(Data for analysis Opens)

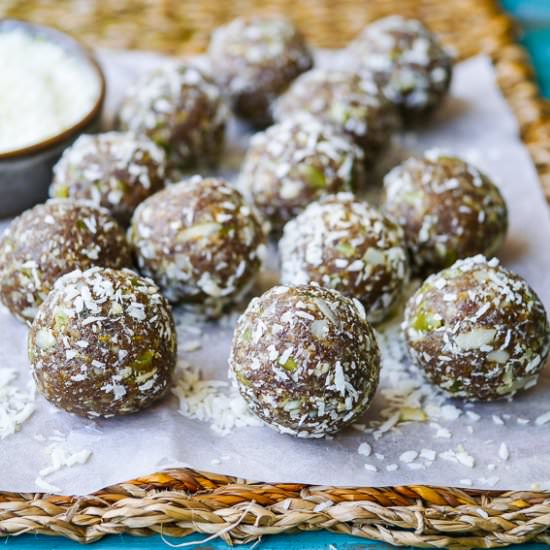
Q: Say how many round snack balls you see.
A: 13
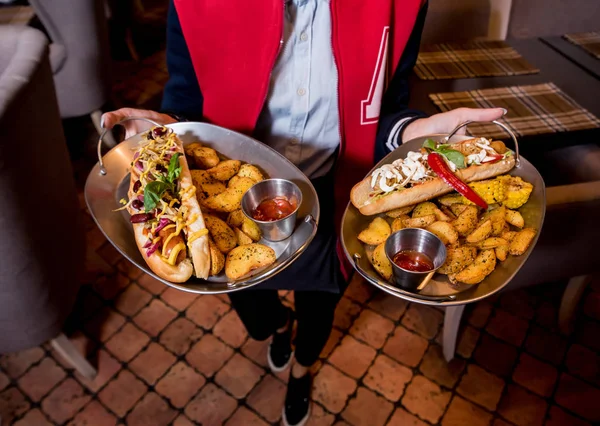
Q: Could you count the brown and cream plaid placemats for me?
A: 3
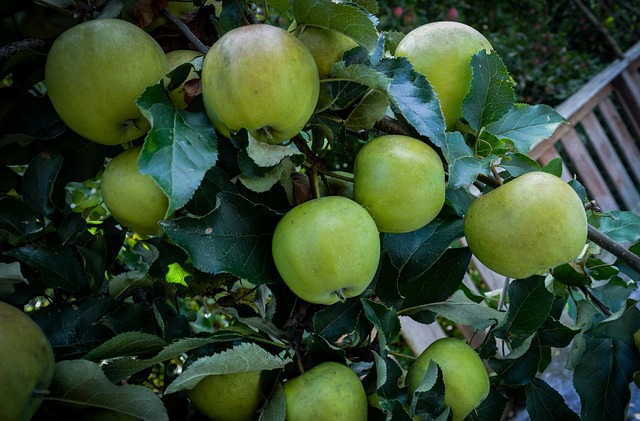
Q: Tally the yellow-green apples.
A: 13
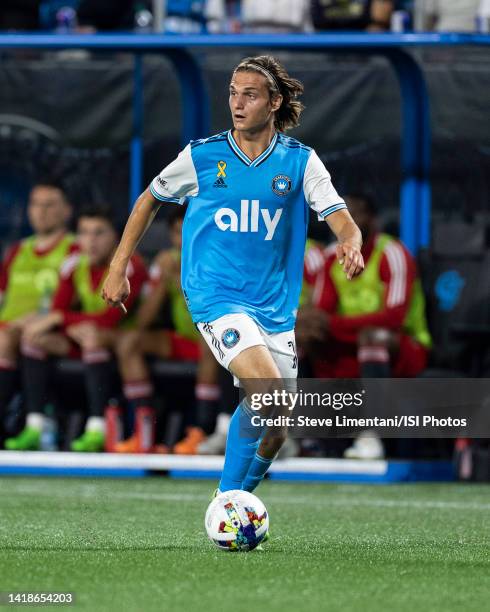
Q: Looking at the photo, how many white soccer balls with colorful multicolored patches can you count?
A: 1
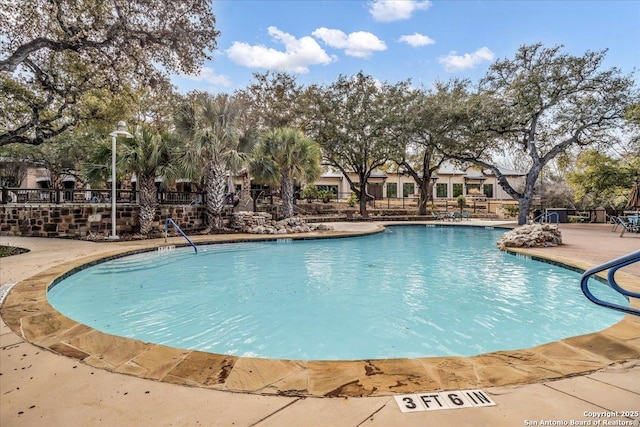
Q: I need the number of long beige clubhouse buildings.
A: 1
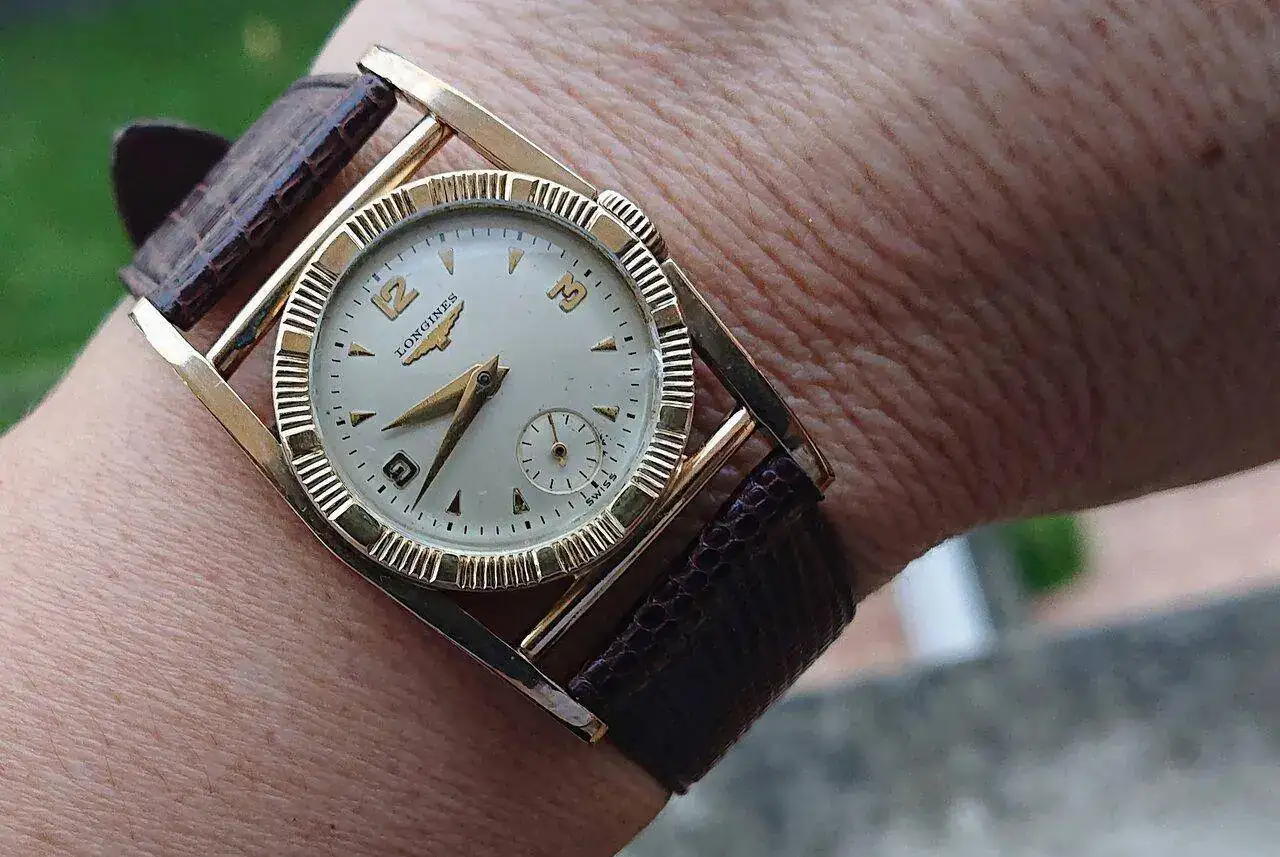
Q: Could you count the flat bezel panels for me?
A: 12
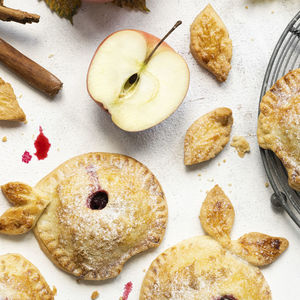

(Data for analysis Closes)

## What you will do
Beginning with the line that contains "Q: Could you count the brown" in the data above, please copy each line exactly until the last line, both ends included, skipping any pictures.

## Response
Q: Could you count the brown and cream plaid placemats for me?
A: 3
Q: Tally the yellow-green apples.
A: 13
Q: Looking at the photo, how many white soccer balls with colorful multicolored patches can you count?
A: 1
Q: I need the number of long beige clubhouse buildings.
A: 1
Q: Could you count the flat bezel panels for me?
A: 12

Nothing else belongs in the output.